Depois de chuvas prolongadas, casas e prédios do Recife se intumescem, rebocos largam os tijolos e as pinturas das paredes mostram camadas superpostas de cores: borrões abstratos que nenhum pintor conseguiria imitar. Fedorentas e tristes de tão escuras, as ruas lembram uma cidade bombardeada. Cirilo se desloca de um mastro a ponto de desmoronar e caminha para o outro lado da ponte. Acende um farol imaginário, sinalizando em busca de salvação. Avista a rua larga da Benfica, gradis de ferro, pinhas e capitéis de passado mourisco, azulejos portugueses brilhando no sol que apenas de vez em quando mostra a cara. Poderia subir à torre mais alta do castelo construído por um senhor de engenho, enriquecido no comércio de açúcar pelo sacrifício de escravos. Senhores opulentos e arrogantes, a mesa farta de sabores. Sente um oco no estômago, não comeu quase nada desde o café. Os bolsos vazios de dinheiro, a barriga vazia de alimentos. E se despisse a roupa antes de atirar-se nas águas? Achariam que desejava se banhar no Capibaribe, do mesmo jeito que se banhava no rio Jaguaribe. O morto boiando nu pareceria desvalido, sozinho e despojado do sobrenome Rego Castro que tanto orgulha a mãe. Encontraram o tio João Domísio com todos os sinais da nobreza: jaqueta de veludo, camisa fina com abotoadores de prata, botinas de couro curtido, um anel de ouro com arabescos de flores e ramos entrelaçados. No meio das águas barrentas, o corpo preso aos destroços das margens, morto com três tiros no peito esquerdo. Longe do Recife que ele tanto amou, onde Cirilo desceu de um ônibus empurrado pela vontade do pai, arrastando a mala de sola com poucas roupas e uma caixa de livros. Ansiando por encontrar o irmão, mas sem querer repetir a história do tio assassino.

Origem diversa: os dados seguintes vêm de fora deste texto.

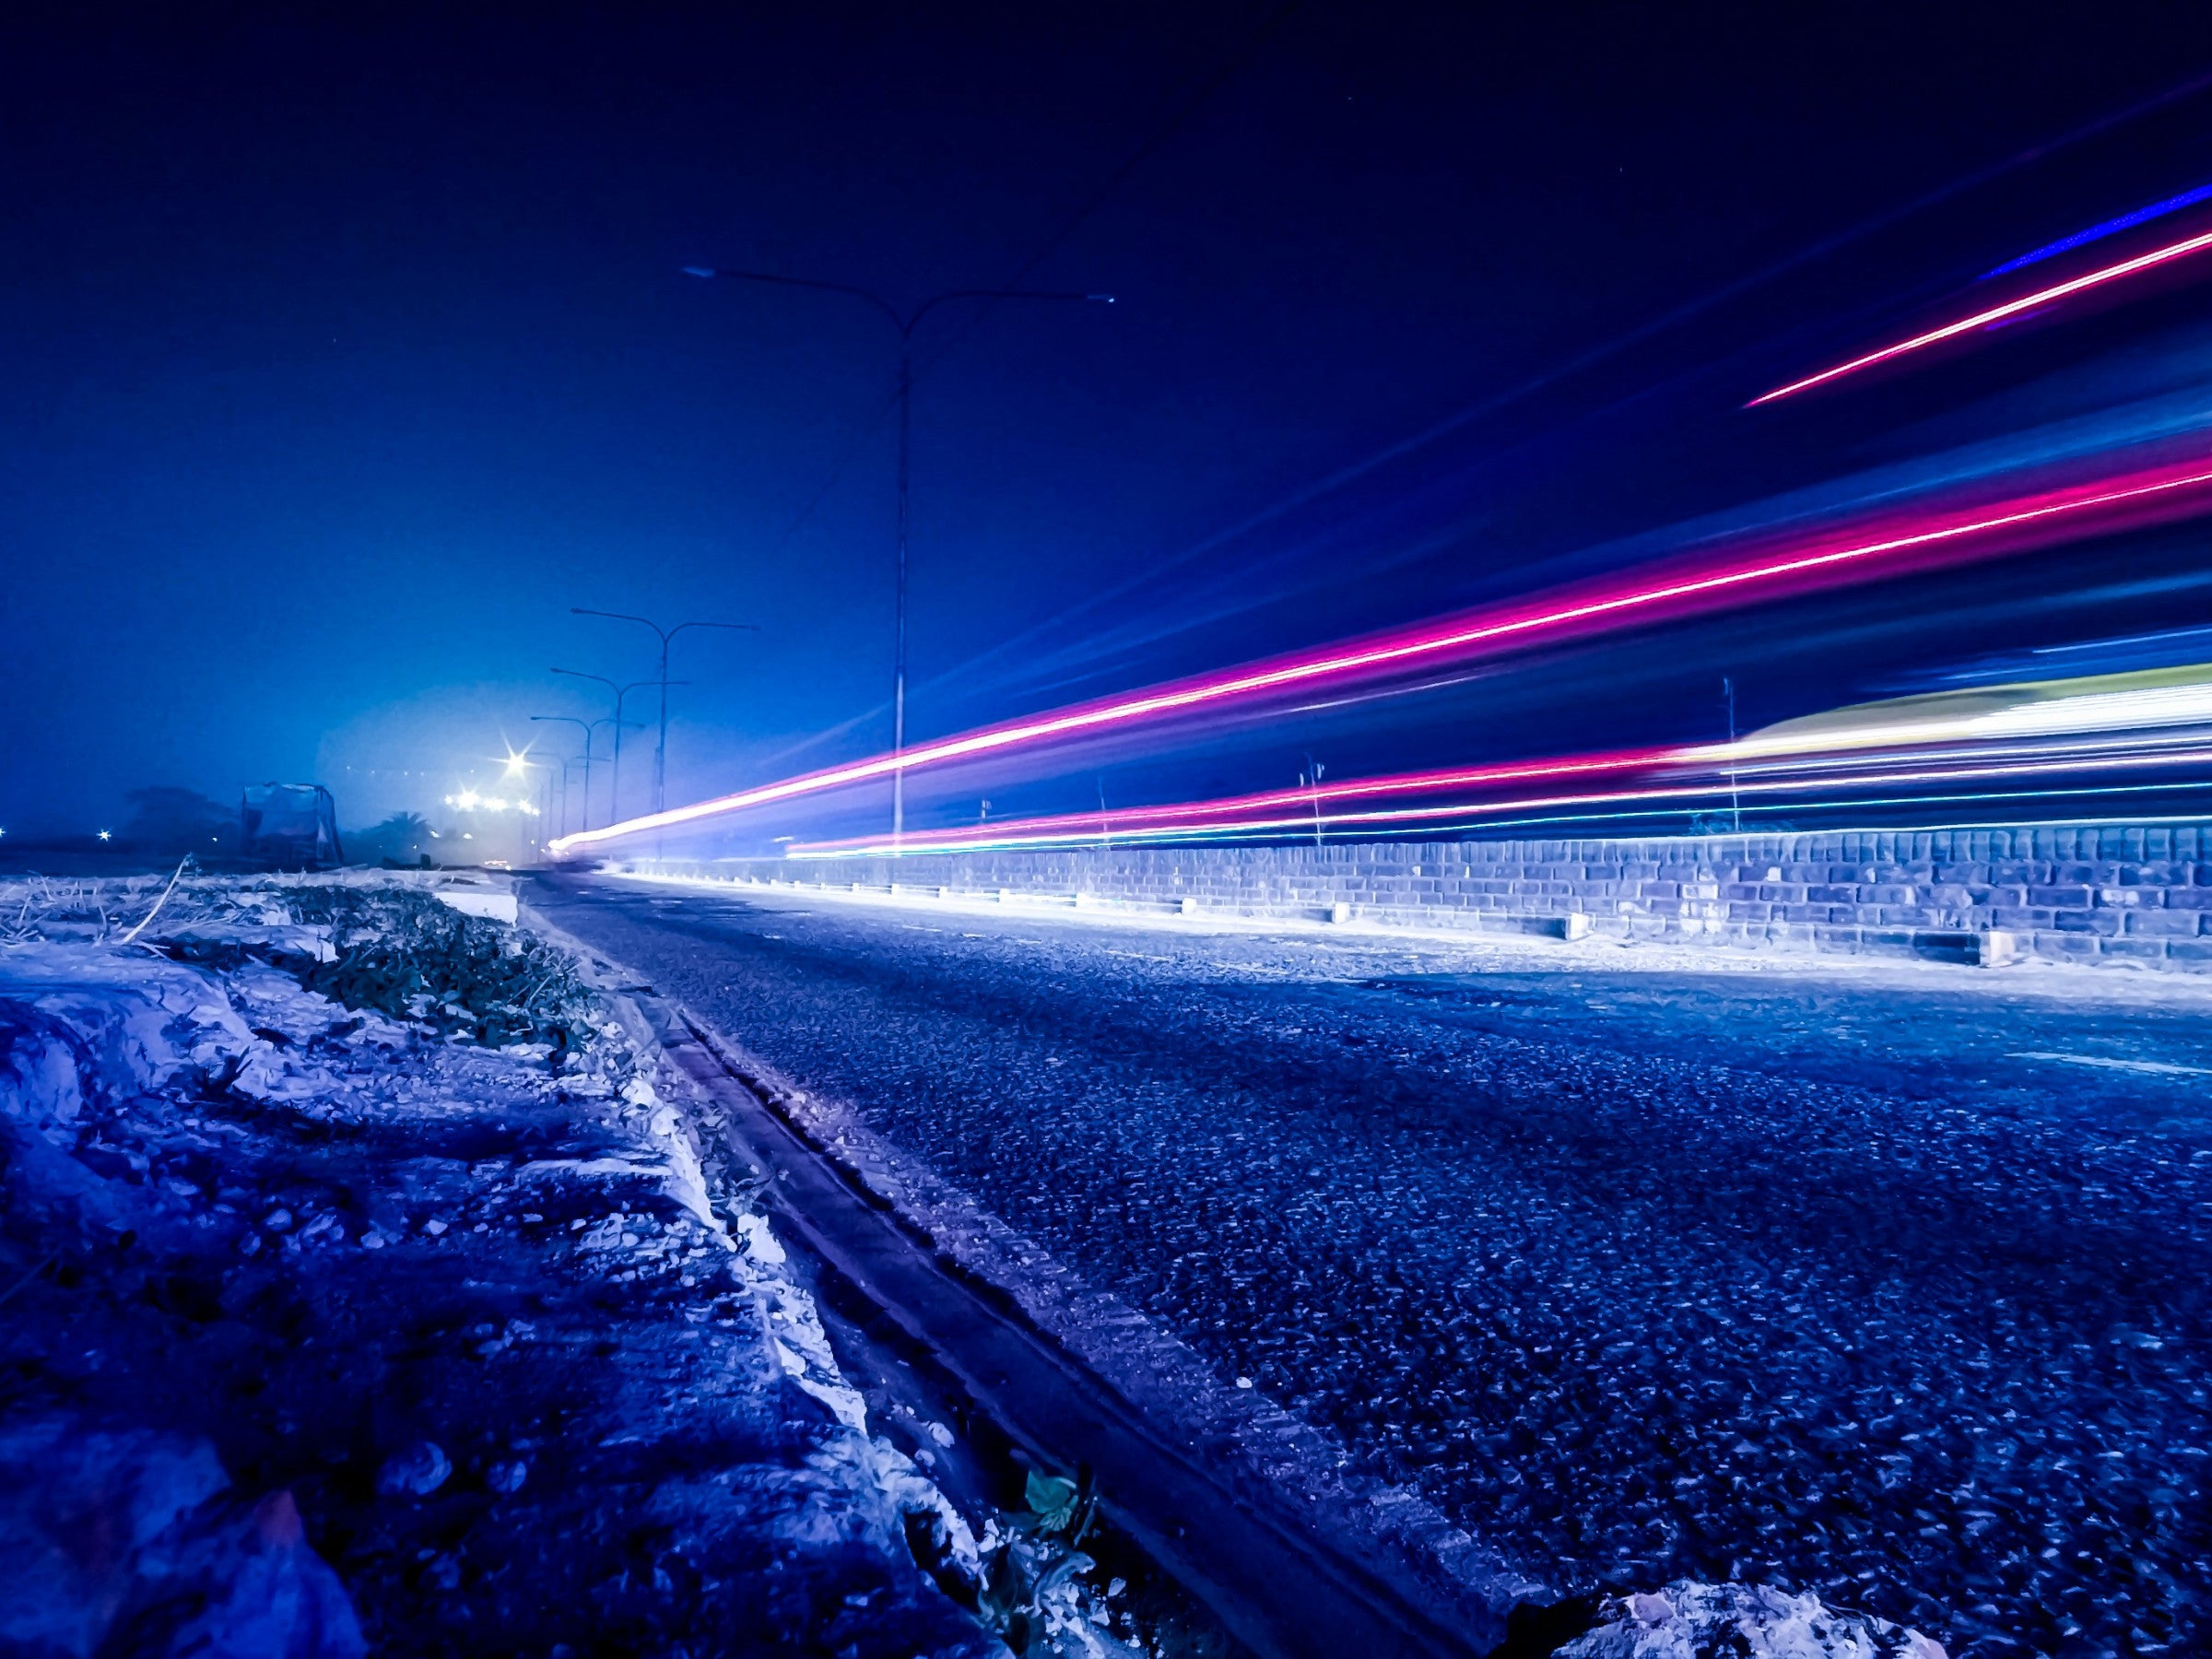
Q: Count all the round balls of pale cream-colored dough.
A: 0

A ponto de invadir as ruas, águas barrentas cobrem as pilastras de sustentação da ponte e não é possível enxergar os moradores habituais do mangue, os caranguejos de patas sorrateiras, que nas marés baixas escalam paredes como soldados as muralhas de uma fortaleza, para tomá-la de assalto. Formam escadas uns sobre os outros, desmoronam e caem. Os de baixo desistem de sustentar os de cima, abandonam a posição inferior que ocupam na escada de equilibristas e todos retornam à lama. Dizem que a sociedade recifense reproduz o comportamento dos caranguejos: ninguém gosta de ver o outro subir na vida. Cirilo inquieta-se, acende um cigarro, procura saber a hora. Por que a preocupação com o tempo? Escuta a voz de Álvaro, um amigo com quem divide angústias e o quarto de estudante:
- Aproveita o impulso! Ou queres te matar depois de reflexões?
Álvaro cita o que os outros disseram como se fosse próprio. Fragmenta os pensamentos alheios e dessa maneira constrói seu discurso. Argumenta que os bens de cultura são propriedade de todos, estão aí para serem usados, e profetiza que a assinatura irá desaparecer em breve.